Wissensmanagementsysteme für den kleinen Kontext - Darf es ein bisschen weniger sein?

Die Frage ist, wie wenig ein WMS sein darf, um noch als solches bezeichnet werden zu können. Muss es immer ein spezialisiertes Komplettsystem sein, welches für jede Lebenssituation einsetzbar ist? Oder darf es auch ein System sein, welches sich auf einen bestimmten Geschäftsprozess spezialisiert hat, keine eigene Anwendungslogik und Benutzerverwaltung beinhaltet und nur auf die jeweils relevanten Fremdsysteme verweist? Dieser Beitrag stellt einen pragmatischen Ansatz vor, eine Art „Mini-WMS“ für kleine Anwendungskontexte aus Prozessmodellen abzuleiten.

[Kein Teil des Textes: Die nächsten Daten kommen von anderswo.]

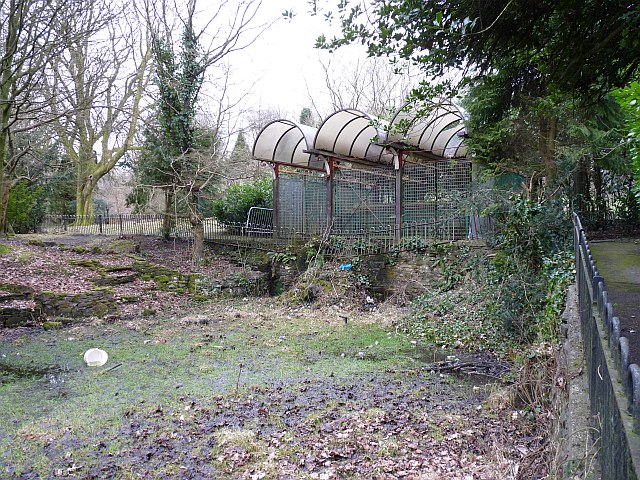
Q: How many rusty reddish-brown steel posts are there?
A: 3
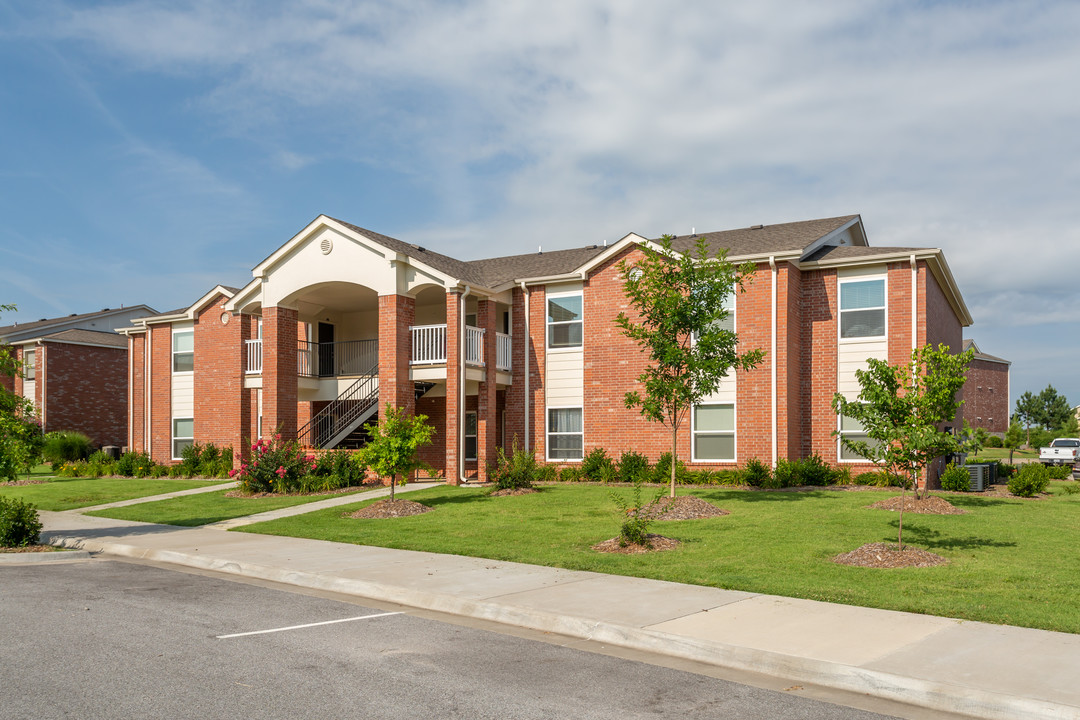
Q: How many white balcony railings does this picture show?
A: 4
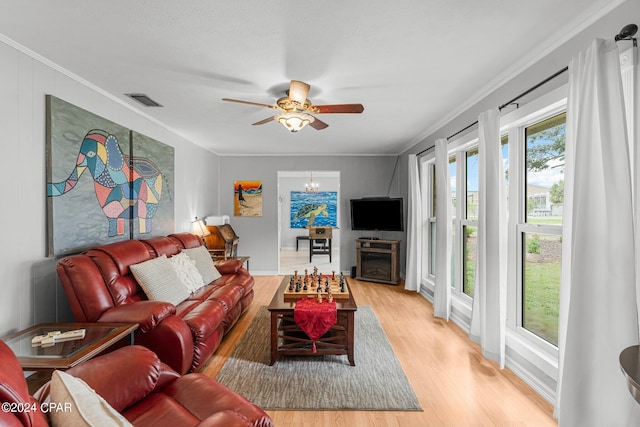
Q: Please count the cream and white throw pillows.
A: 4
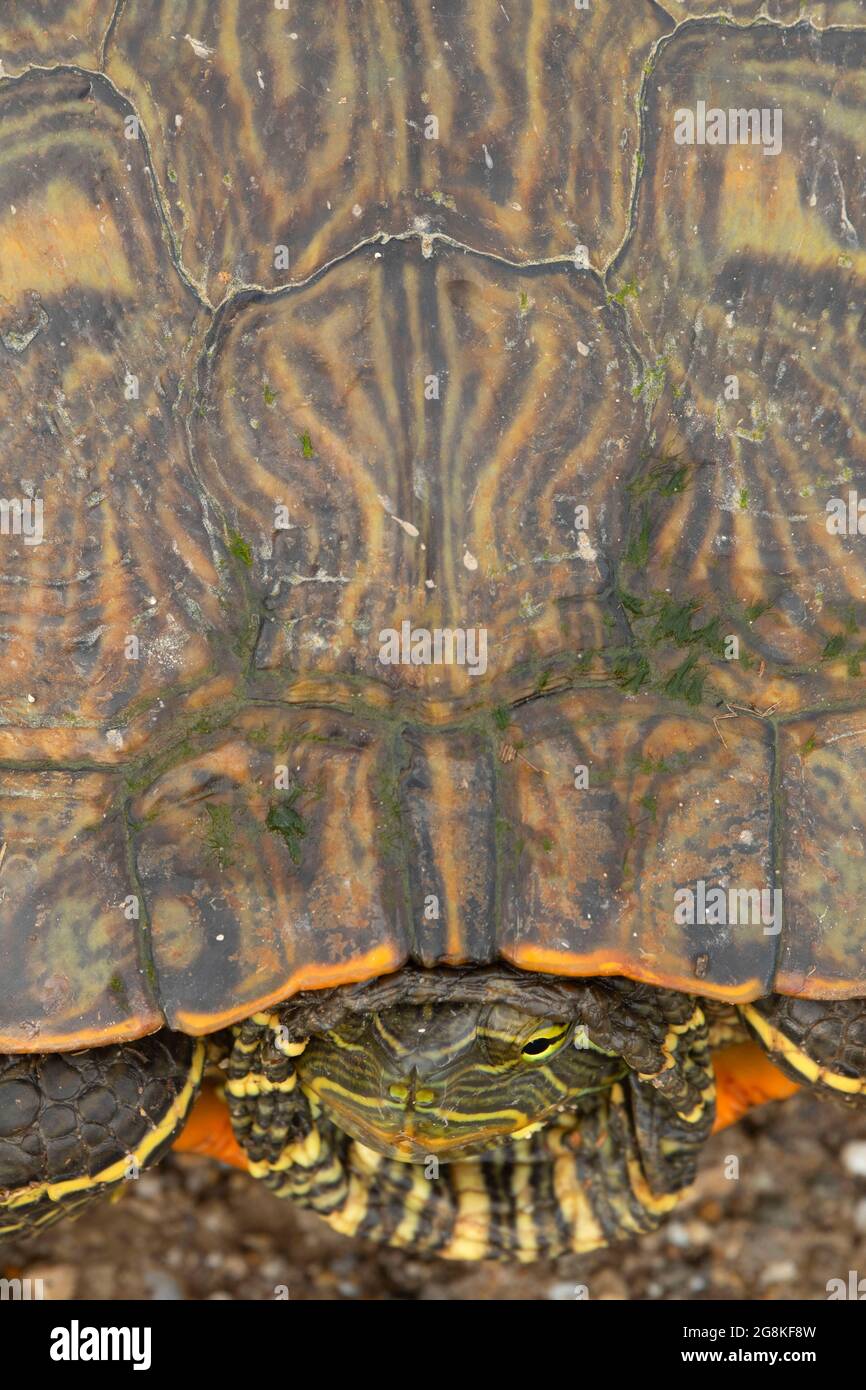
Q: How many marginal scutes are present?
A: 4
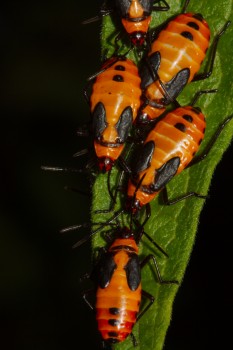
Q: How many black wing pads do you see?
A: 10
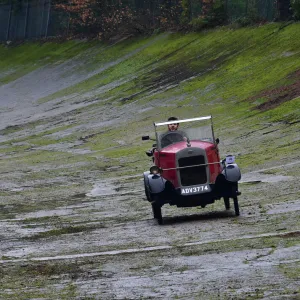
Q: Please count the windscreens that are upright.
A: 1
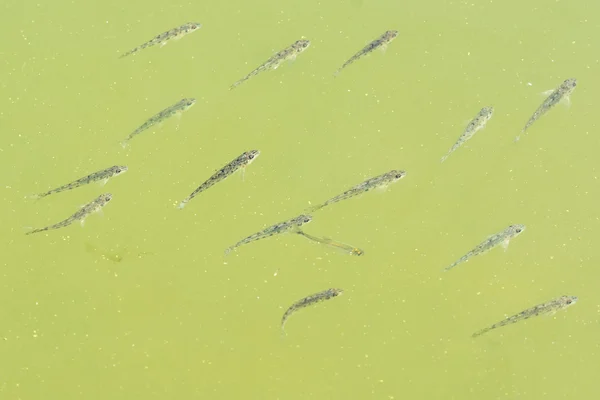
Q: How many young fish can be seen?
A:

Als Beispiel dient dabei eine Lehrveranstaltung mit vielen Teilnehmern, denen eine prozessorientierte Aufbereitung aller notwendigen Informationen, Wissensträger und Gesamtzusammenhänge bereitgestellt wird. Die Darstellung ermöglicht durch ihre webbasierende Oberfläche sowohl rein informative als auch  interaktionsbezogene Elemente für die Studierenden. Insofern zeigt der Ansatz nur, dass er sich für verschiedenste Anwendungskontexte einsetzen lässt. Beispielsweise können Unternehmen oder Verwaltungen externe Navigationshilfen generieren oder auch die interne Ablauforganisation dokumentieren resp. gestalten.

 

Knowledge management systems for small context - May it be a little less?

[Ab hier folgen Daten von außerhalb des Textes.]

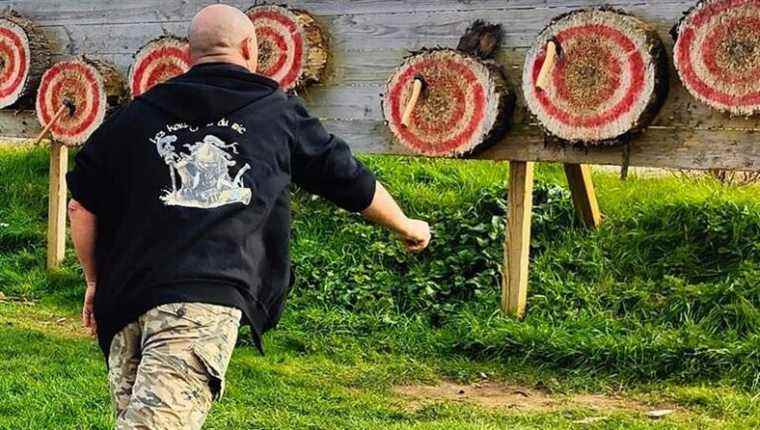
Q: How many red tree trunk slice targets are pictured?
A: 7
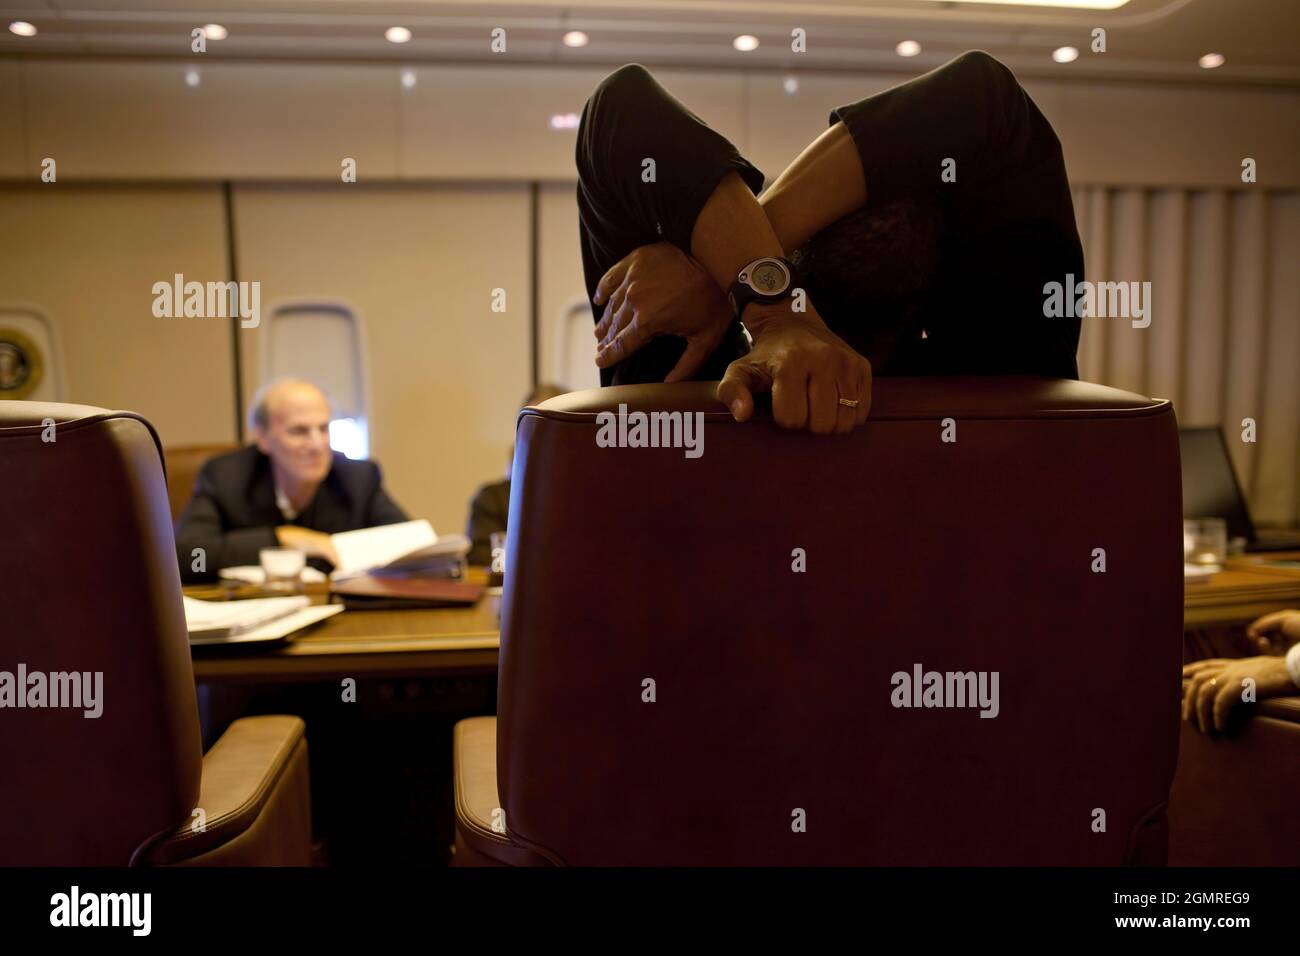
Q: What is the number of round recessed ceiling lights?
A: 8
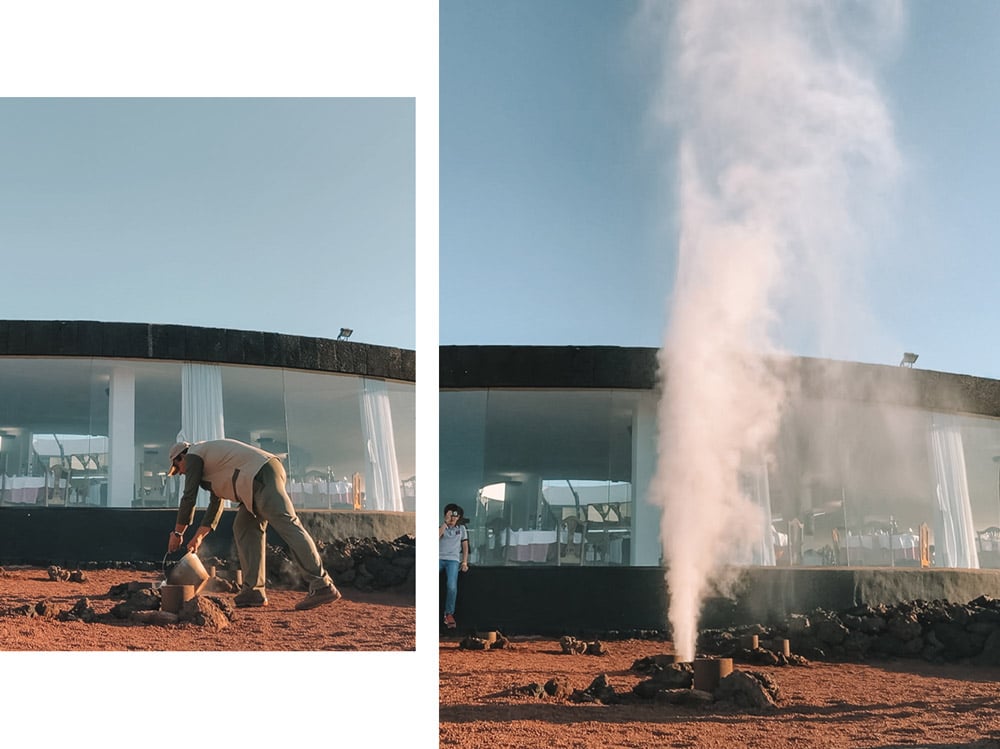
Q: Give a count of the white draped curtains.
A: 4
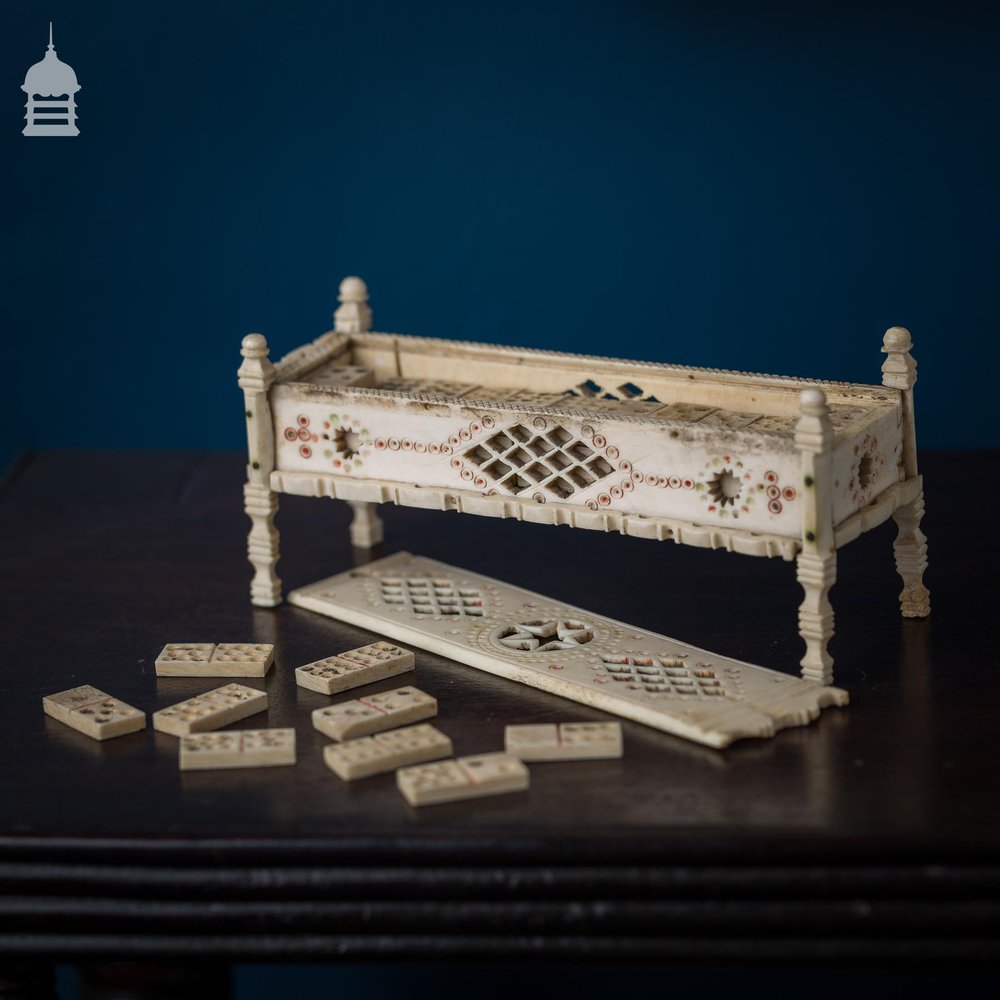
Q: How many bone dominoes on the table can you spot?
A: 9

The question is, how small may be a KMS to be referred to as such. Does it always have to be a specialized complete system, which can be used for every situation? Or has it to be a system, which is focused on a particular business process, includes no native application logic and user administration and refers only to the relevant external systems? This paper presents a pragmatic approach to derive a kind of "mini -KMS" for small application contexts from process models.

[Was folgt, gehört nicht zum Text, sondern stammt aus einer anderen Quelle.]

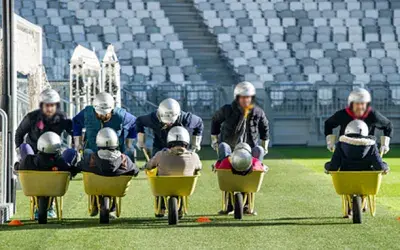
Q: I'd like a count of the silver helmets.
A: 10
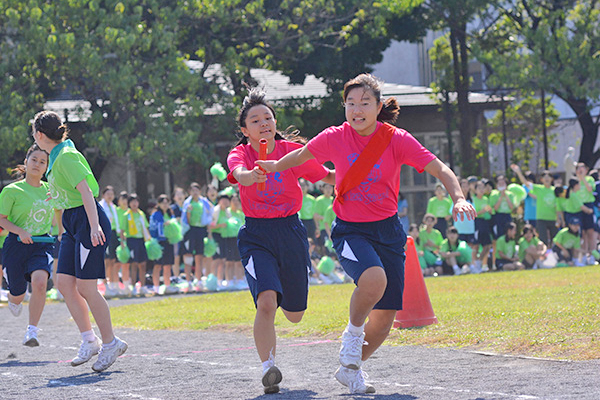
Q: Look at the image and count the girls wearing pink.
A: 2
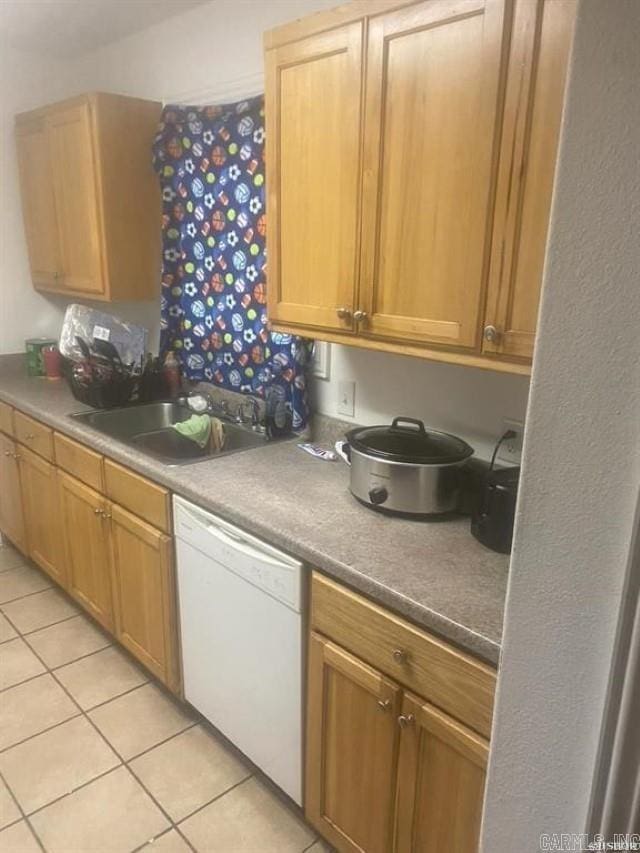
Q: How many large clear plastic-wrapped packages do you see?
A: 1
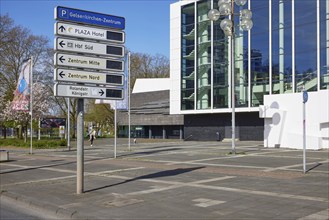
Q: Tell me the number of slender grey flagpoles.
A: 4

Serving as example is a course with many participants, which is provided a process-oriented preparation of all necessary informations, knowledge carrier and support overall context. The presentation made ​​possible by its Web-based interface both informational and interactional related items for the students. In this respect the approach just shows, that it can be used for various application contexts. For example, companies or administrations can generate external navigational aids or document respectively customize the internal organisational procedure.